** Work required **
Output the listing below verbatim.

______

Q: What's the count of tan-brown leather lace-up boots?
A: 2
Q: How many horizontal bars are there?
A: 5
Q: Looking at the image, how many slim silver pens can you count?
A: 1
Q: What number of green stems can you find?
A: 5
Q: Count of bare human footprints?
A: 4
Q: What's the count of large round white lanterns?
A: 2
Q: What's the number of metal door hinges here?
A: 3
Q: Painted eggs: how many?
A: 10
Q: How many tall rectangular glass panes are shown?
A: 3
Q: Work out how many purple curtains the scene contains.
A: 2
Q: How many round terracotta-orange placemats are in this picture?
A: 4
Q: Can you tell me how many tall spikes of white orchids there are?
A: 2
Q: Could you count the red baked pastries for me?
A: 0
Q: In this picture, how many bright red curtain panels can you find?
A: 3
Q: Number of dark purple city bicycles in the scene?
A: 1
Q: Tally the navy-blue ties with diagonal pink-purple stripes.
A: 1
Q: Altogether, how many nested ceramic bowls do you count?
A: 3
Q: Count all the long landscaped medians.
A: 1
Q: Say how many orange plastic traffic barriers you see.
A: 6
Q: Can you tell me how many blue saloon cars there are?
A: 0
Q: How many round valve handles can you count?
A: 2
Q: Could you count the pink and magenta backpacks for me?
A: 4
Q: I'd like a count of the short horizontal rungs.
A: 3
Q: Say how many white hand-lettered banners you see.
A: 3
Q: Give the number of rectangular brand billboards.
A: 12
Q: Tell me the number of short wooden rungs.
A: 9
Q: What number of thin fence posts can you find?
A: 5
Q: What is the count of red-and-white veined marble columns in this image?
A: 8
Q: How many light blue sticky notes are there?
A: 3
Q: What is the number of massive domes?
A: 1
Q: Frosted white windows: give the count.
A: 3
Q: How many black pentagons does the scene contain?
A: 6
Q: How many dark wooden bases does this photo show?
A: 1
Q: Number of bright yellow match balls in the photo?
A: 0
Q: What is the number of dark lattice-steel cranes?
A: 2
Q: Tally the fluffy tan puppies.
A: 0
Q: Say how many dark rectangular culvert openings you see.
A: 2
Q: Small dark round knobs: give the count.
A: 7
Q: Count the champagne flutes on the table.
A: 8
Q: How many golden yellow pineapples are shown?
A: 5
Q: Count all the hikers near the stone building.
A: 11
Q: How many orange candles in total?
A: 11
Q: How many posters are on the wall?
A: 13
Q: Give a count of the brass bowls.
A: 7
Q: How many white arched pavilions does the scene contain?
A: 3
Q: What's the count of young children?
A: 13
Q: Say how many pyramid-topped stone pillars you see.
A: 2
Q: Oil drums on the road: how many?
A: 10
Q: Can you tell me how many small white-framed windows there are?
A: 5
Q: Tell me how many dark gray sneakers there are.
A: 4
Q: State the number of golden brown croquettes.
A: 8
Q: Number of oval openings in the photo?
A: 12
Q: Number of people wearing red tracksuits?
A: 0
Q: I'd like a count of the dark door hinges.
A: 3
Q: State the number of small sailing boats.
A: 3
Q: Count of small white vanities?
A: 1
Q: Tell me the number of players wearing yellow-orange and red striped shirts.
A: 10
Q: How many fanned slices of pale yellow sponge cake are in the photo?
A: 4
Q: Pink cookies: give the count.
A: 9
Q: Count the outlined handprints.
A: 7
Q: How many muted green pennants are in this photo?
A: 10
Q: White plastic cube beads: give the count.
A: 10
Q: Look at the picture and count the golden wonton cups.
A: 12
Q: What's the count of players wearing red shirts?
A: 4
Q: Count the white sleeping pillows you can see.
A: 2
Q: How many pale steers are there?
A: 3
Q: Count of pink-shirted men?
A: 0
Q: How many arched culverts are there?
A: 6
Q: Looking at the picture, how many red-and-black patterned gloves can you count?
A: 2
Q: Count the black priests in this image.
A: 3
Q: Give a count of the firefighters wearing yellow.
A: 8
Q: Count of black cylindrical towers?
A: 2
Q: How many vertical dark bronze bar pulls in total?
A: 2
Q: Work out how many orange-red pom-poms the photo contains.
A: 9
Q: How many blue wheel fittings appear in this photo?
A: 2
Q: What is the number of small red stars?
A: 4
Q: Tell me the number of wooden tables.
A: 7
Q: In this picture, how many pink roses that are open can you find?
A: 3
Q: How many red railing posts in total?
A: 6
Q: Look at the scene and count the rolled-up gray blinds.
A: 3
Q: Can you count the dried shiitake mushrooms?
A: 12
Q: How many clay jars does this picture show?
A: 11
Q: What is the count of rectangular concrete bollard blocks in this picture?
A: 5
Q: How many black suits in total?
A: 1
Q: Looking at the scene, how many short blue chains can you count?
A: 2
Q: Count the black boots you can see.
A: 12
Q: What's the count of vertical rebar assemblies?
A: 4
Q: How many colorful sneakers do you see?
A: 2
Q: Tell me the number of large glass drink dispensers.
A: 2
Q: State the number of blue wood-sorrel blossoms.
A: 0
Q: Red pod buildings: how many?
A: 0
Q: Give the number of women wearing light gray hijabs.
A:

______

** Task solution **
Q: What's the count of tan-brown leather lace-up boots?
A: 2
Q: How many horizontal bars are there?
A: 5
Q: Looking at the image, how many slim silver pens can you count?
A: 1
Q: What number of green stems can you find?
A: 5
Q: Count of bare human footprints?
A: 4
Q: What's the count of large round white lanterns?
A: 2
Q: What's the number of metal door hinges here?
A: 3
Q: Painted eggs: how many?
A: 10
Q: How many tall rectangular glass panes are shown?
A: 3
Q: Work out how many purple curtains the scene contains.
A: 2
Q: How many round terracotta-orange placemats are in this picture?
A: 4
Q: Can you tell me how many tall spikes of white orchids there are?
A: 2
Q: Could you count the red baked pastries for me?
A: 0
Q: In this picture, how many bright red curtain panels can you find?
A: 3
Q: Number of dark purple city bicycles in the scene?
A: 1
Q: Tally the navy-blue ties with diagonal pink-purple stripes.
A: 1
Q: Altogether, how many nested ceramic bowls do you count?
A: 3
Q: Count all the long landscaped medians.
A: 1
Q: Say how many orange plastic traffic barriers you see.
A: 6
Q: Can you tell me how many blue saloon cars there are?
A: 0
Q: How many round valve handles can you count?
A: 2
Q: Could you count the pink and magenta backpacks for me?
A: 4
Q: I'd like a count of the short horizontal rungs.
A: 3
Q: Say how many white hand-lettered banners you see.
A: 3
Q: Give the number of rectangular brand billboards.
A: 12
Q: Tell me the number of short wooden rungs.
A: 9
Q: What number of thin fence posts can you find?
A: 5
Q: What is the count of red-and-white veined marble columns in this image?
A: 8
Q: How many light blue sticky notes are there?
A: 3
Q: What is the number of massive domes?
A: 1
Q: Frosted white windows: give the count.
A: 3
Q: How many black pentagons does the scene contain?
A: 6
Q: How many dark wooden bases does this photo show?
A: 1
Q: Number of bright yellow match balls in the photo?
A: 0
Q: What is the number of dark lattice-steel cranes?
A: 2
Q: Tally the fluffy tan puppies.
A: 0
Q: Say how many dark rectangular culvert openings you see.
A: 2
Q: Small dark round knobs: give the count.
A: 7
Q: Count the champagne flutes on the table.
A: 8
Q: How many golden yellow pineapples are shown?
A: 5
Q: Count all the hikers near the stone building.
A: 11
Q: How many orange candles in total?
A: 11
Q: How many posters are on the wall?
A: 13
Q: Give a count of the brass bowls.
A: 7
Q: How many white arched pavilions does the scene contain?
A: 3
Q: What's the count of young children?
A: 13
Q: Say how many pyramid-topped stone pillars you see.
A: 2
Q: Oil drums on the road: how many?
A: 10
Q: Can you tell me how many small white-framed windows there are?
A: 5
Q: Tell me how many dark gray sneakers there are.
A: 4
Q: State the number of golden brown croquettes.
A: 8
Q: Number of oval openings in the photo?
A: 12
Q: Number of people wearing red tracksuits?
A: 0
Q: I'd like a count of the dark door hinges.
A: 3
Q: State the number of small sailing boats.
A: 3
Q: Count of small white vanities?
A: 1
Q: Tell me the number of players wearing yellow-orange and red striped shirts.
A: 10
Q: How many fanned slices of pale yellow sponge cake are in the photo?
A: 4
Q: Pink cookies: give the count.
A: 9
Q: Count the outlined handprints.
A: 7
Q: How many muted green pennants are in this photo?
A: 10
Q: White plastic cube beads: give the count.
A: 10
Q: Look at the picture and count the golden wonton cups.
A: 12
Q: What's the count of players wearing red shirts?
A: 4
Q: Count the white sleeping pillows you can see.
A: 2
Q: How many pale steers are there?
A: 3
Q: Count of pink-shirted men?
A: 0
Q: How many arched culverts are there?
A: 6
Q: Looking at the picture, how many red-and-black patterned gloves can you count?
A: 2
Q: Count the black priests in this image.
A: 3
Q: Give a count of the firefighters wearing yellow.
A: 8
Q: Count of black cylindrical towers?
A: 2
Q: How many vertical dark bronze bar pulls in total?
A: 2
Q: Work out how many orange-red pom-poms the photo contains.
A: 9
Q: How many blue wheel fittings appear in this photo?
A: 2
Q: What is the number of small red stars?
A: 4
Q: Tell me the number of wooden tables.
A: 7
Q: In this picture, how many pink roses that are open can you find?
A: 3
Q: How many red railing posts in total?
A: 6
Q: Look at the scene and count the rolled-up gray blinds.
A: 3
Q: Can you count the dried shiitake mushrooms?
A: 12
Q: How many clay jars does this picture show?
A: 11
Q: What is the count of rectangular concrete bollard blocks in this picture?
A: 5
Q: How many black suits in total?
A: 1
Q: Looking at the scene, how many short blue chains can you count?
A: 2
Q: Count the black boots you can see.
A: 12
Q: What's the count of vertical rebar assemblies?
A: 4
Q: How many colorful sneakers do you see?
A: 2
Q: Tell me the number of large glass drink dispensers.
A: 2
Q: State the number of blue wood-sorrel blossoms.
A: 0
Q: Red pod buildings: how many?
A: 0
Q: Give the number of women wearing light gray hijabs.
A:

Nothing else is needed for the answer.